**Description of the task:** Give every entry below again, exactly as written, and skip the images.

Supplied data Start Marker

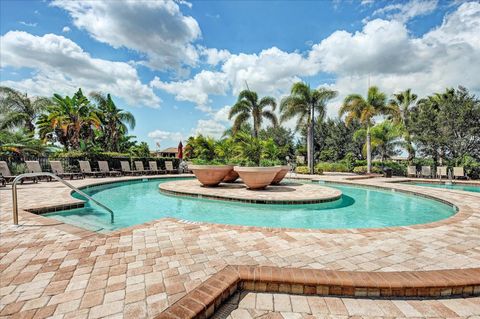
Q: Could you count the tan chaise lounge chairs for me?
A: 13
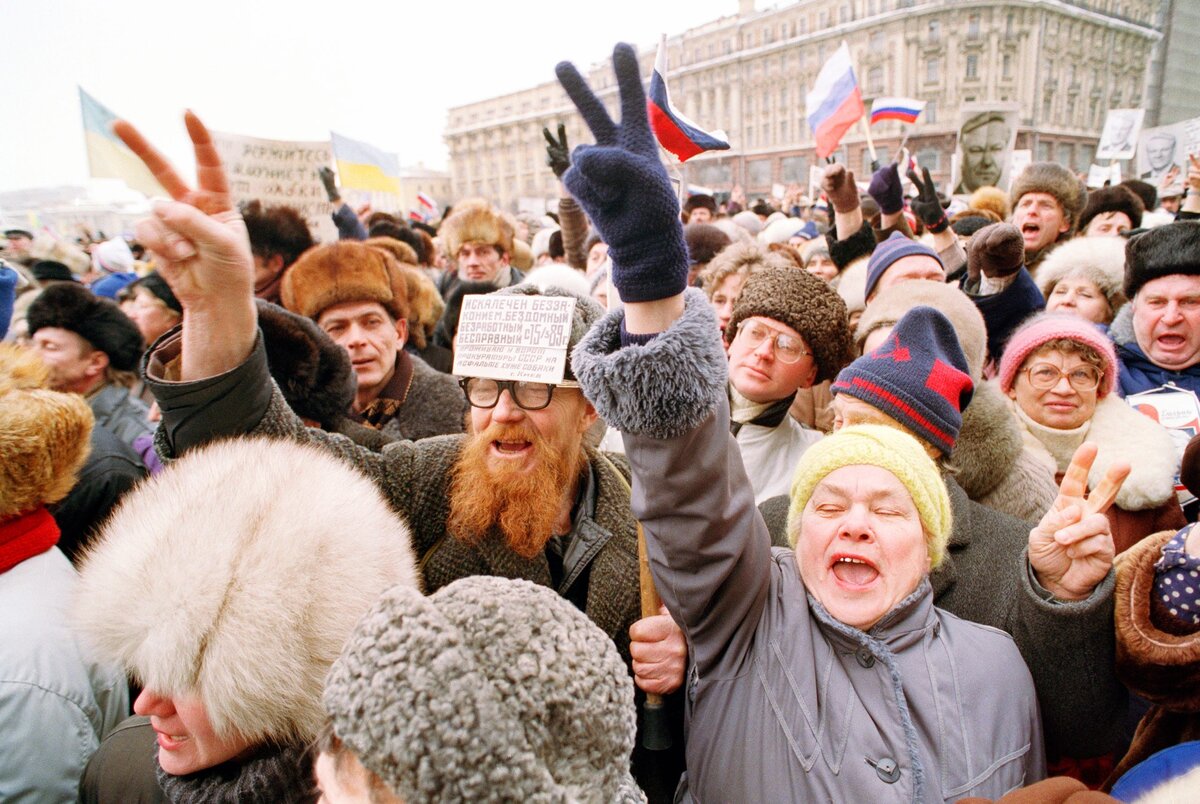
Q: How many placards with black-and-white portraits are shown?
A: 3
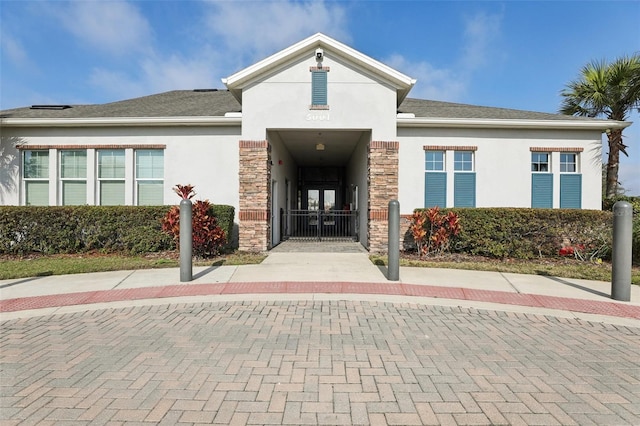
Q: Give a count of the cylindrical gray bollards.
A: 3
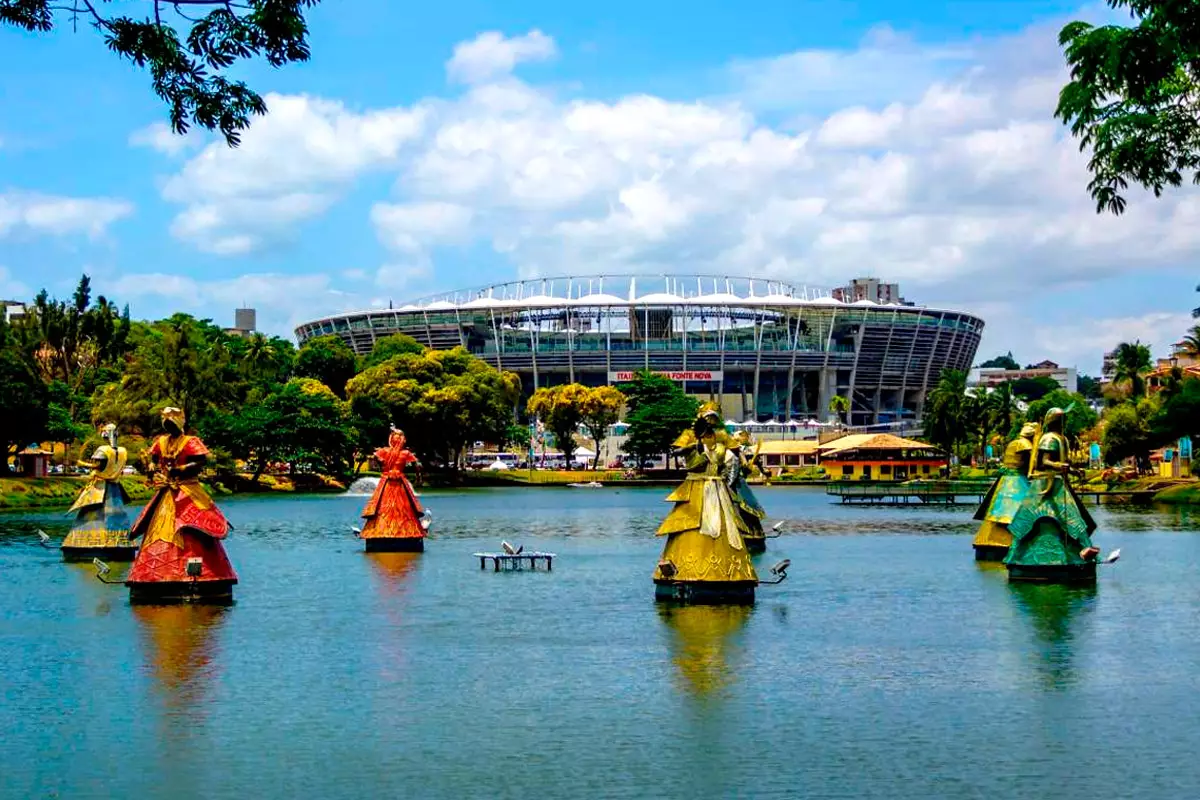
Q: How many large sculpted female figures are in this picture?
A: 7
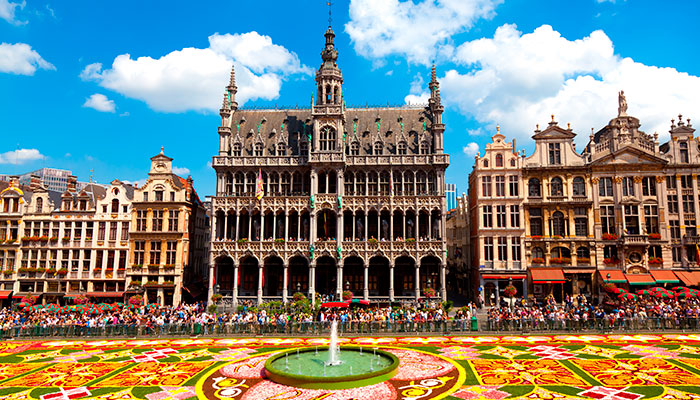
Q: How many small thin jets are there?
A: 11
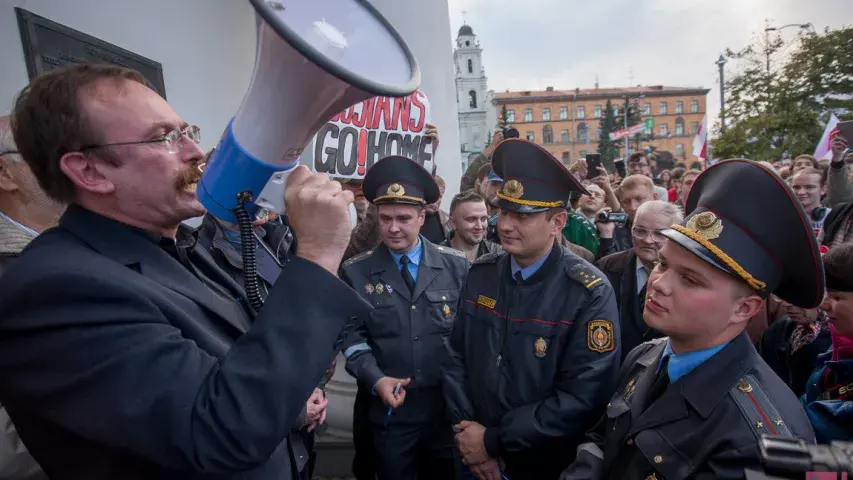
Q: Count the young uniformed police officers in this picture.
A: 3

Supplied data End Marker

**Response:**
Q: Could you count the tan chaise lounge chairs for me?
A: 13
Q: How many placards with black-and-white portraits are shown?
A: 3
Q: Give a count of the cylindrical gray bollards.
A: 3
Q: How many large sculpted female figures are in this picture?
A: 7
Q: How many small thin jets are there?
A: 11
Q: Count the young uniformed police officers in this picture.
A: 3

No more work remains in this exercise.